AST-aware code chunking for semantic search and embeddings. Chisel parses source code into meaningful units—functions, classes, methods—preserving the context that makes code searchable.

From Syntax to Semantics

source := []byte(`
func New(cfg Config) *Handler { ... }

func (h *Handler) ServeHTTP(w http.ResponseWriter, r *http.Request) { ... }

type Config struct {
    Timeout time.Duration
    Logger  *slog.Logger
}
`)

chunks, _ := c.Chunk(ctx, chisel.Go, "api.go", source)
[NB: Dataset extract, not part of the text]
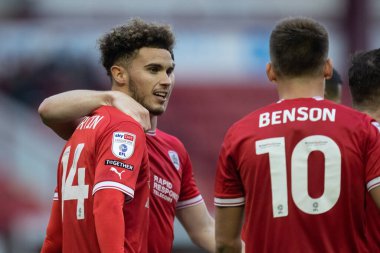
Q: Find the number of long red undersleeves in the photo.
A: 2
for _, chunk := range chunks {
    fmt.Printf("[%s] %s (lines %d-%d)\n", chunk.Kind, chunk.Symbol, chunk.StartLine, chunk.EndLine)
}
// [function] New (lines 2-2)
// [method] Handler.ServeHTTP (lines 4-4)
// [class] Config (lines 6-9)

Every chunk carries its symbol name, kind, line range, and parent context. Methods know their receiver. Nested types know their enclosing scope.

chunk := chunks[1]
// chunk.Symbol    → "Handler.ServeHTTP"
// chunk.Kind      → "method"
// chunk.Context   → ["Handler"]
// chunk.Content   → the full method source
// chunk.StartLine → 4
// chunk.EndLine   → 4

Feed chunks to an embedding model, store in a vector database, and search code by meaning rather than text.

Install

go get github.com/zoobz-io/chisel

Language providers (install only what you need):

go get github.com/zoobz-io/chisel/golang     # Go (stdlib, no deps)
go get github.com/zoobz-io/chisel/markdown   # Markdown (no deps)
go get github.com/zoobz-io/chisel/typescript # TypeScript/JavaScript (tree-sitter)
go get github.com/zoobz-io/chisel/python     # Python (tree-sitter)
go get github.com/zoobz-io/chisel/rust       # Rust (tree-sitter)

Requires Go 1.24+.

Quick Start

package main

import (
    "context"
    "fmt"

    "github.com/zoobz-io/chisel"
    "github.com/zoobz-io/chisel/golang"
    "github.com/zoobz-io/chisel/typescript"
)

func main() {
    // Create a chunker with language providers
    c := chisel.New(
        golang.New(),
        typescript.New(),
        typescript.NewJavaScript(),
    )

    source := []byte(`
package auth

// Authenticate validates user credentials.
func Authenticate(username, password string) (*User, error) {
    // ...
}

// User represents an authenticated user.
type User struct {
    ID    string
    Email string
}
`)

    chunks, err := c.Chunk(context.Background(), chisel.Go, "auth.go", source)
    if err != nil {
        panic(err)
    }

    for _, chunk := range chunks {
        fmt.Printf("[%s] %s\n", chunk.Kind, chunk.Symbol)
        fmt.Printf("  Lines: %d-%d\n", chunk.StartLine, chunk.EndLine)
        if len(chunk.Context) > 0 {
            fmt.Printf("  Context: %v\n", chunk.Context)
        }
    }
}

Output:

[function] Authenticate
  Lines: 4-6
[class] User
  Lines: 8-12

Capabilities

Feature Description Docs
Multi-language Go, TypeScript, JavaScript, Python, Rust, Markdown Providers
Semantic extraction Functions, methods, classes, interfaces, types, enums Concepts
Context preservation Parent chain for nested definitions Architecture
Line mapping Precise source locations for each chunk Types
Zero-copy providers Go and Markdown use stdlib only Architecture

Why Chisel?

  • Semantic boundaries — Chunks split at function/class boundaries, not arbitrary line counts
  • Embedding-ready — Output designed for vector databases and semantic search
  • Isolated dependencies — Tree-sitter only where needed; Go/Markdown have zero external deps
  • Context-aware — Methods know their parent class; nested functions know their scope
  • Consistent interface — Same Provider contract across all languages

Code Intelligence Pipelines

Chisel enables a pattern: parse once, search by meaning.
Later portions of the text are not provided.